(Entries supplied begins)

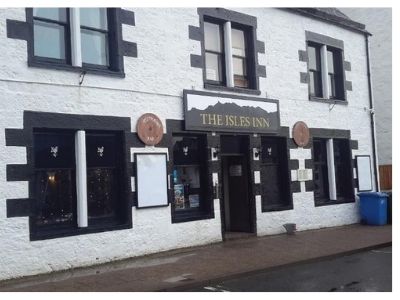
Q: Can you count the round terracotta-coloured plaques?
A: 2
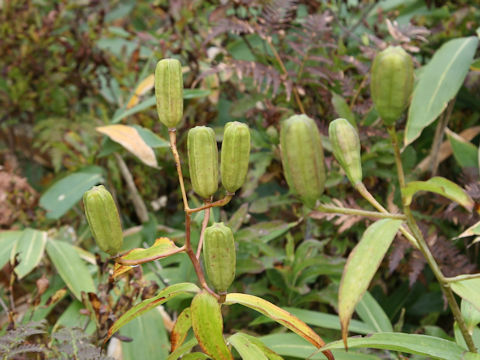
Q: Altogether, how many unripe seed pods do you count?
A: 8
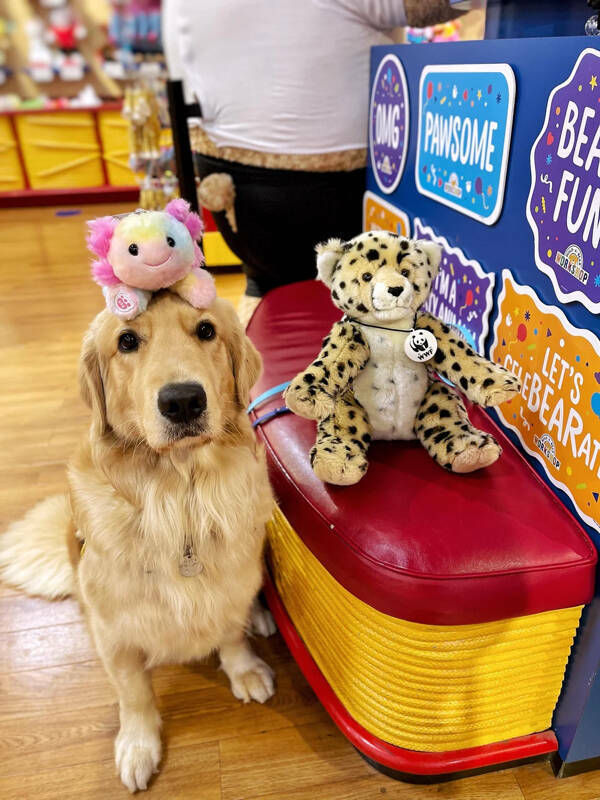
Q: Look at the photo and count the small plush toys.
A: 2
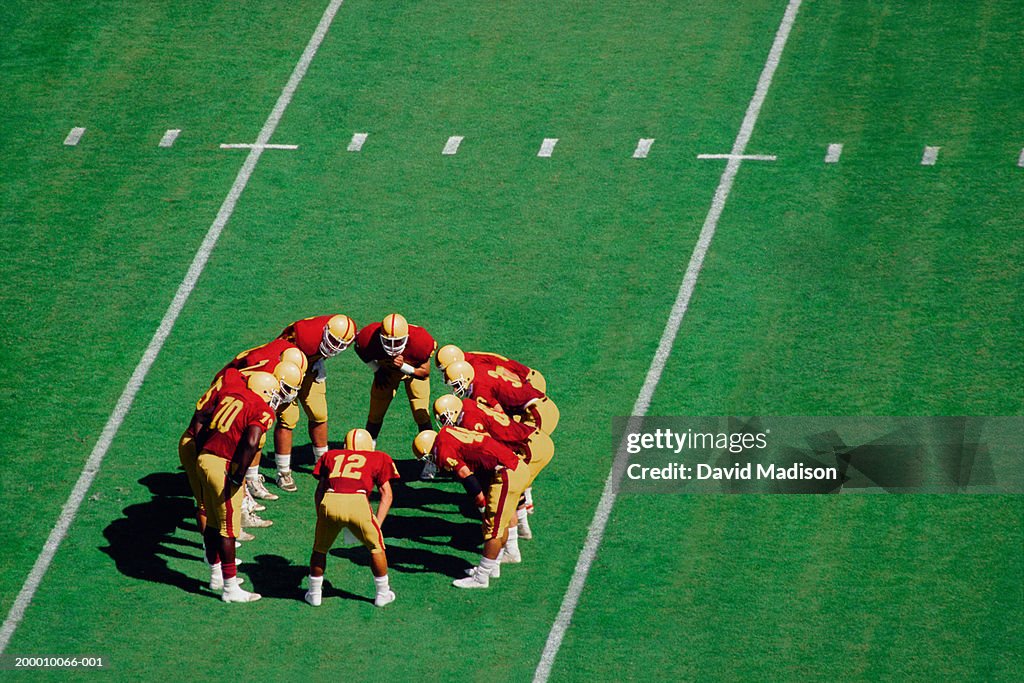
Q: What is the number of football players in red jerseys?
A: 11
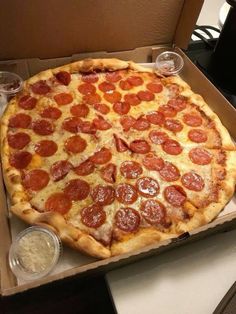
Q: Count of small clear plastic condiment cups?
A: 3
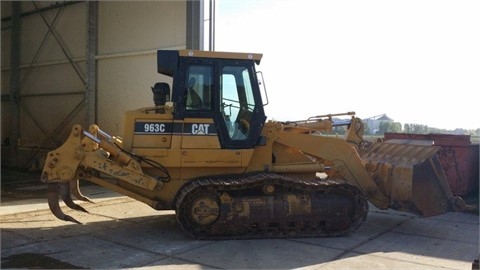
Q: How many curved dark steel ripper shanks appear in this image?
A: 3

(Entries supplied ends)
(Entries supplied begins)

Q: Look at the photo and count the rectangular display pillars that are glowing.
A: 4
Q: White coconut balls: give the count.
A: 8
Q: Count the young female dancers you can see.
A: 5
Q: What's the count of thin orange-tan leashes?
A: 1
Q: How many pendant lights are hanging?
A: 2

(Entries supplied ends)
(Entries supplied begins)

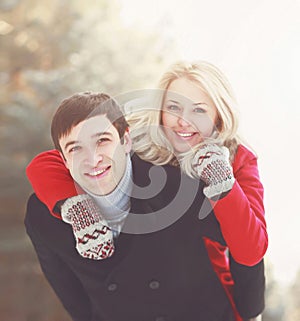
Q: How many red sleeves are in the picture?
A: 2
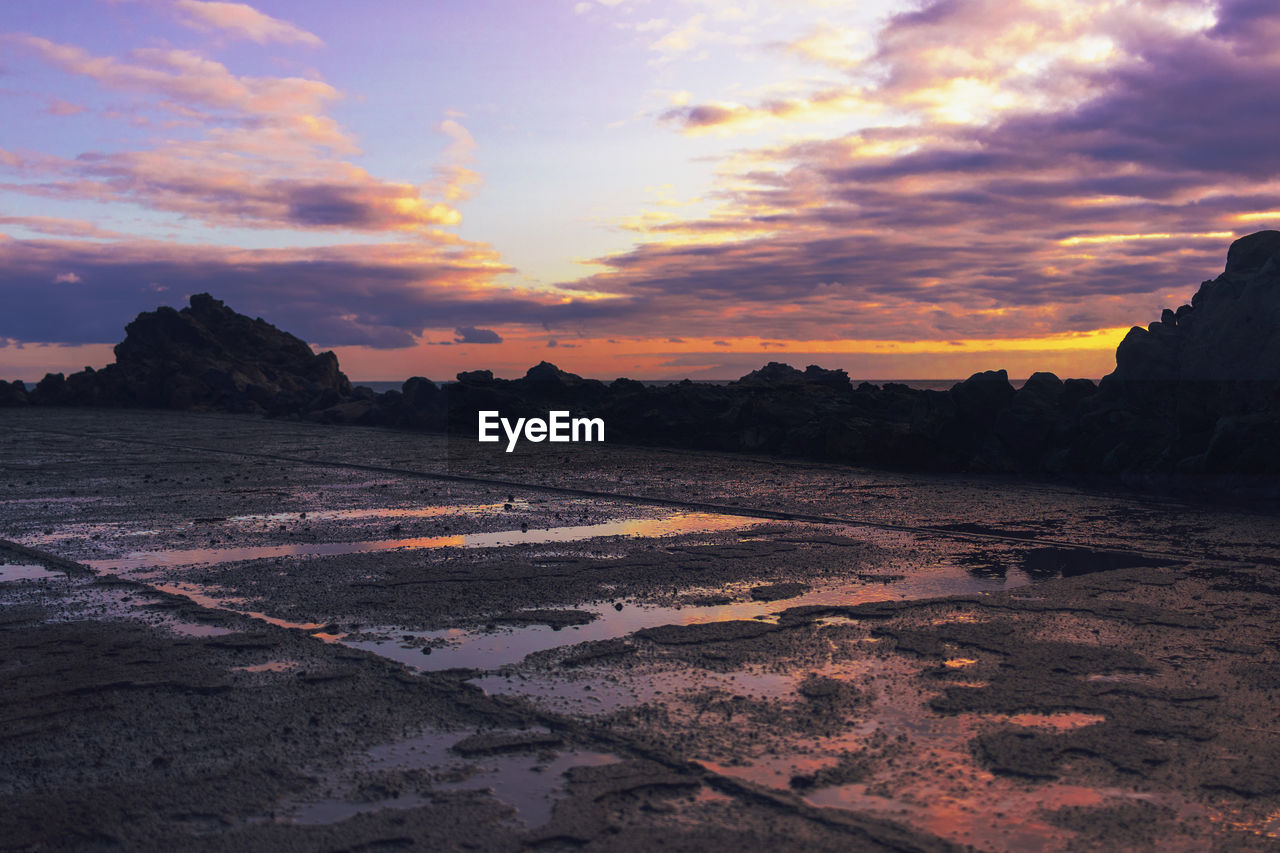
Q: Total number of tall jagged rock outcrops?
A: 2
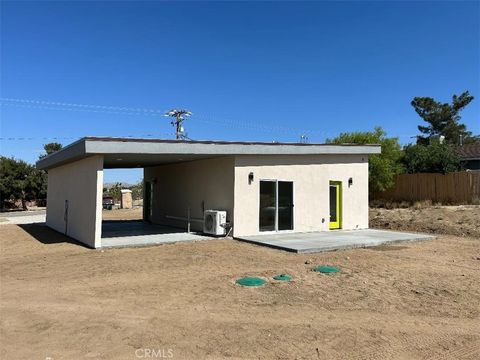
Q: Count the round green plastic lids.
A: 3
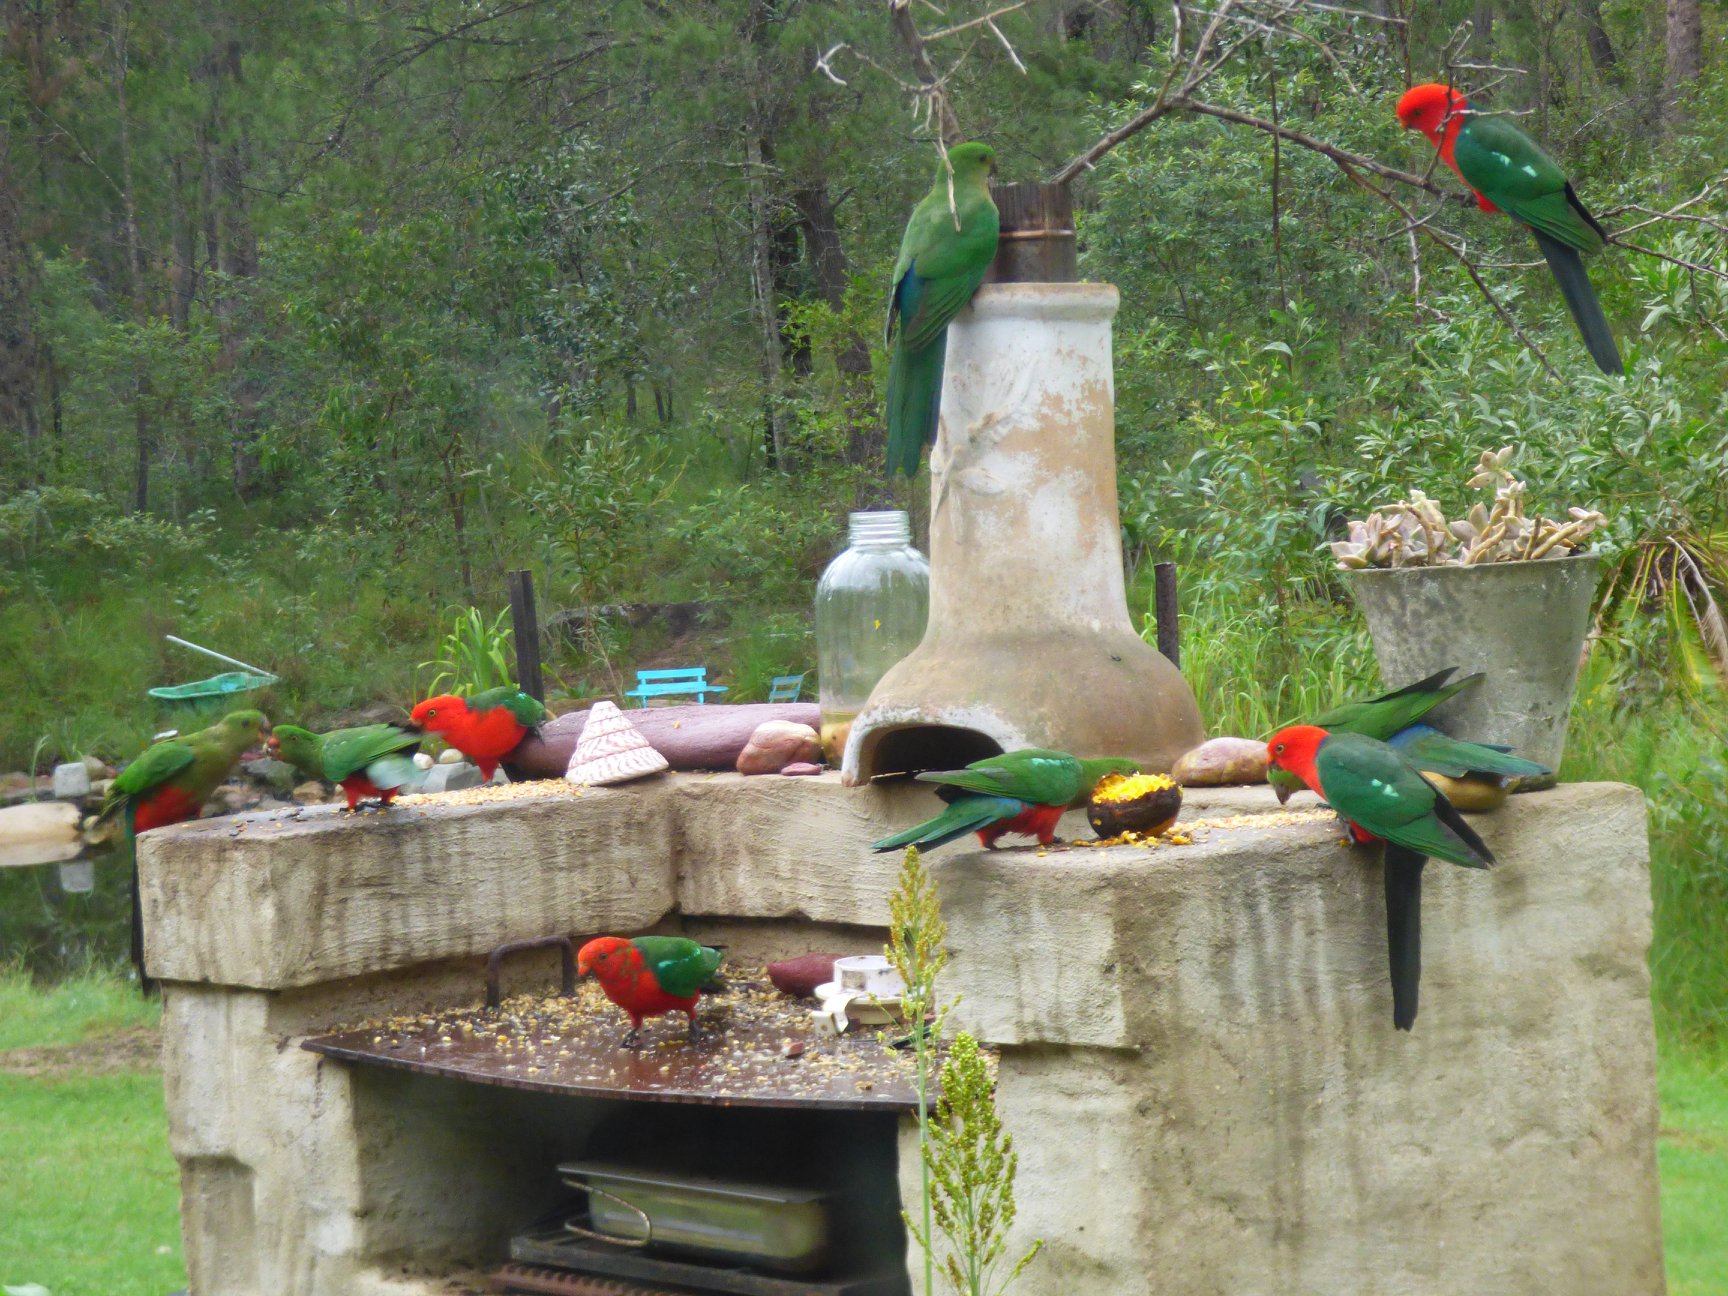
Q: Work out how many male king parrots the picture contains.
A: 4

(Entries supplied ends)

◆ **How to complete this task**
Search the entries for the word "Look" and gather every line where it appears.

◆ **Output for this exercise**
Q: Look at the photo and count the small plush toys.
Q: Look at the photo and count the rectangular display pillars that are glowing.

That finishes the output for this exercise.